Hi All
In following code
public class Person
{
public string Name { get; set; }
public uint Age { get; set; }
public Person(string name, uint age)
{
Name = name;
Age = age;
}
}
void Main()
{
var data = new List<Person>{ new Person("Bill Gates", 55),
new Person("Steve Ballmer", 54),
new Person("Steve Jobs", 55),
new Person("Scott Gu", 35)};
// 1st approach
data.Where (x => x.Age > 40).ToList().ForEach(x => x.Age++);
// 2nd approach
data.ForEach(x =>
{
if (x.Age > 40)
x.Age++;
});
data.ForEach(x => Console.WriteLine(x));
}
in my understanding 2nd approach should be faster since it iterates through each item once and first approach is running 2 times:
However internally it might be that compiler translates 1st approach to the 2nd approach anyway and they will have the same performance.
Any suggestions or ideas?
I could do profiling like suggested, but I want to understand what is going on compiler level if those to lines of code are the same to the compiler, or compiler will treat it literally.

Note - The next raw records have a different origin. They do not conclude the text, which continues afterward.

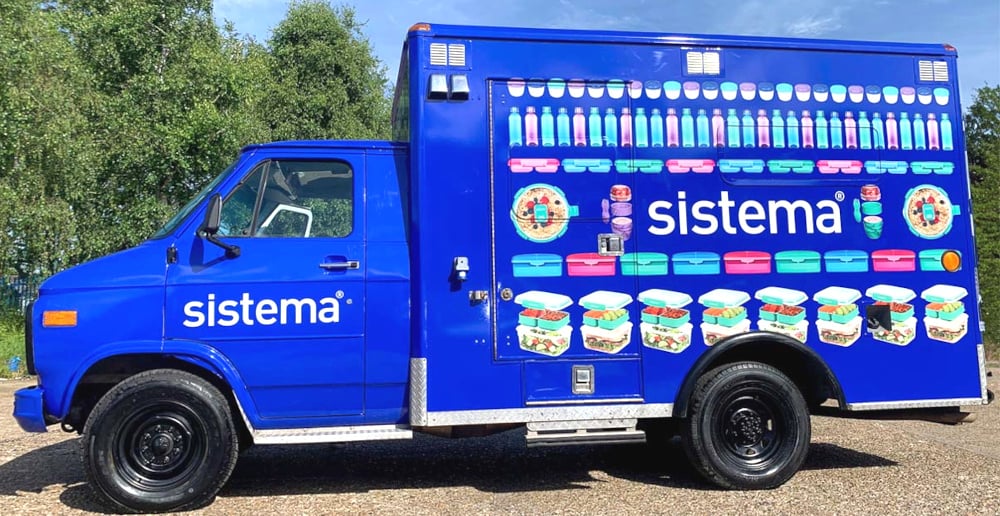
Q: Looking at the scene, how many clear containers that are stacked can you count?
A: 8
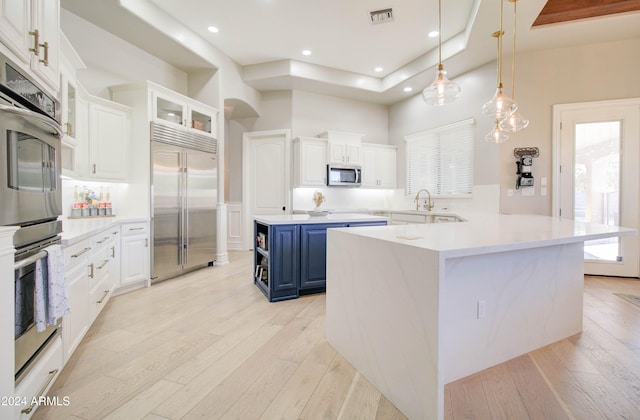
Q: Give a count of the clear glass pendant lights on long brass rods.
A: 4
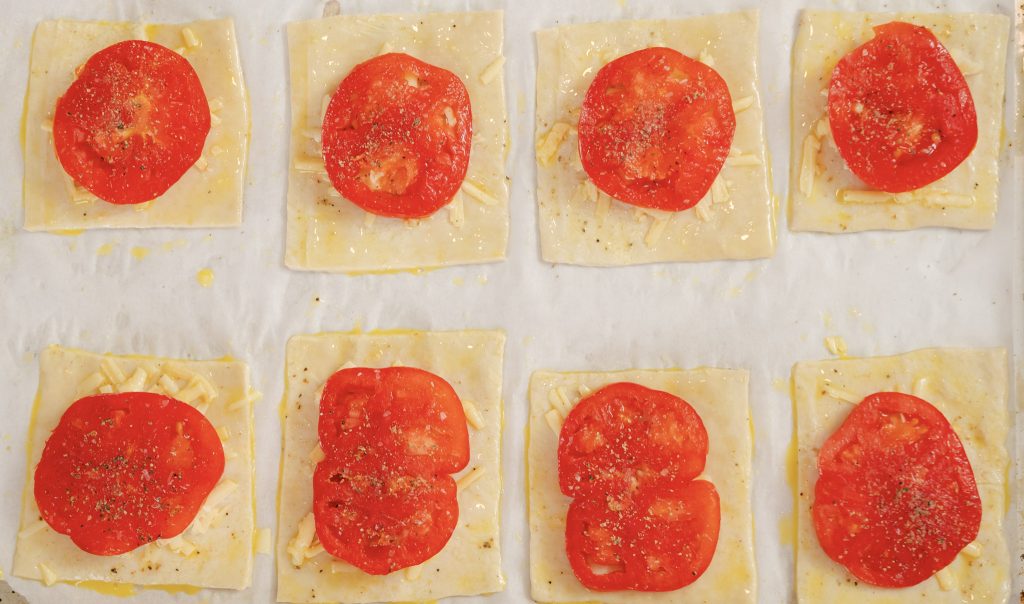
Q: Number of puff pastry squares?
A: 8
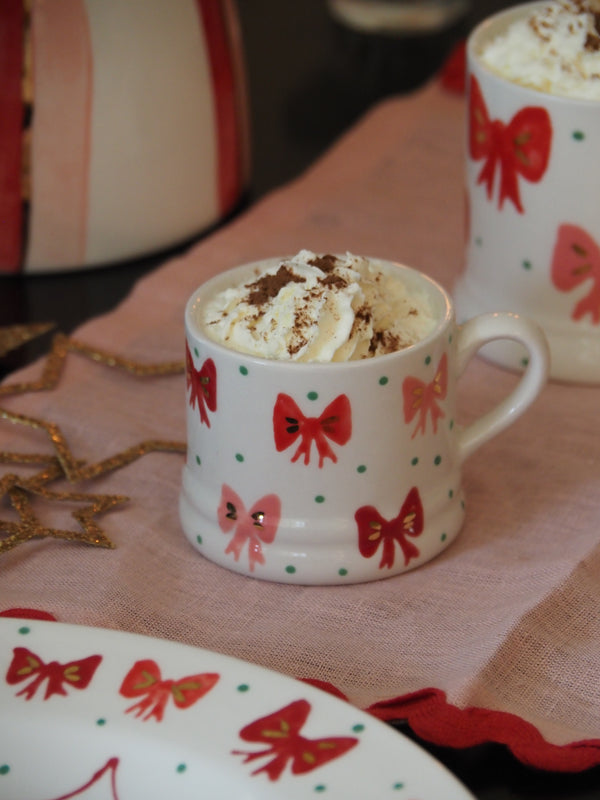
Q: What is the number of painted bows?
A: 10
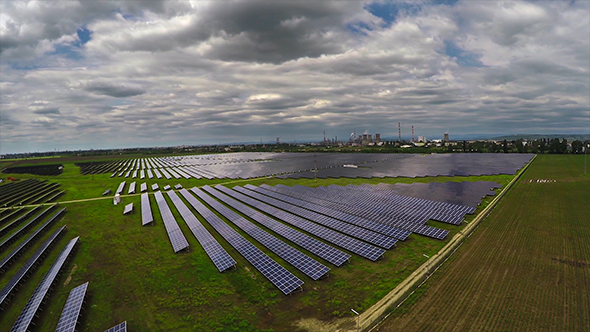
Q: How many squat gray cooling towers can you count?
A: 5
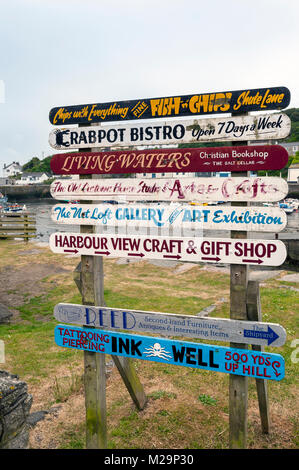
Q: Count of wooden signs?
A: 8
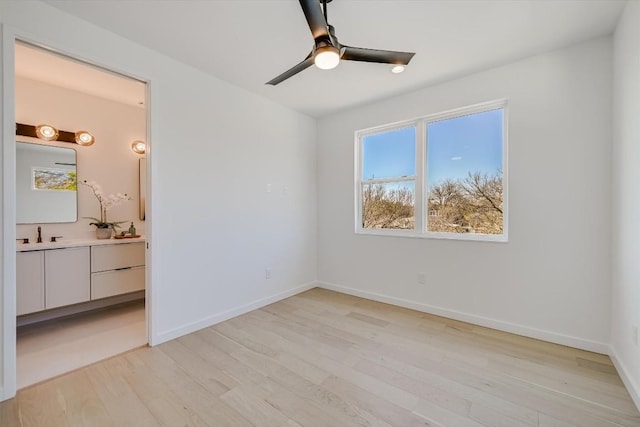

I just ran the code and the second runs faster:
static void T3()
{
var data = new List<Person>{ new Person("Bill Gates", 55),
new Person("Steve Ballmer", 54),
new Person("Steve Jobs", 55),
new Person("Scott Gu", 35)};
System.Diagnostics.Stopwatch s1 = new System.Diagnostics.Stopwatch();
s1.Start();
// 1st approach
data.Where(x => x.Age > 40).ToList().ForEach(x => x.Age++);
s1.Stop();
System.Diagnostics.Stopwatch s2 = new System.Diagnostics.Stopwatch();
s2.Start();
// 2nd approach
data.ForEach(x =>
{
if (x.Age > 40)
x.Age++;
});
s2.Stop();
Console.Write("s1: " + s1.ElapsedTicks + " S2:" + s2.ElapsedTicks);
data.ForEach(x => Console.WriteLine(x));
}
This is to be expected, since the second doesn't need to convert to a list and then run the foreach method.